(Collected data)
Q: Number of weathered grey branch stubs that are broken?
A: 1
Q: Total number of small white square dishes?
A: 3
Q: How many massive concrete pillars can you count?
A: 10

---

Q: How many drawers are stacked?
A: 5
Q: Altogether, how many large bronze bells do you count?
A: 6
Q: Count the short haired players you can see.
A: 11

---

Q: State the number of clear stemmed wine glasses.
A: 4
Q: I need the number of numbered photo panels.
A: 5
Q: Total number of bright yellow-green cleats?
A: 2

Your instructions
Find and copy each line of the data where "Total" is present.

Answer section
Q: Total number of small white square dishes?
Q: Total number of bright yellow-green cleats?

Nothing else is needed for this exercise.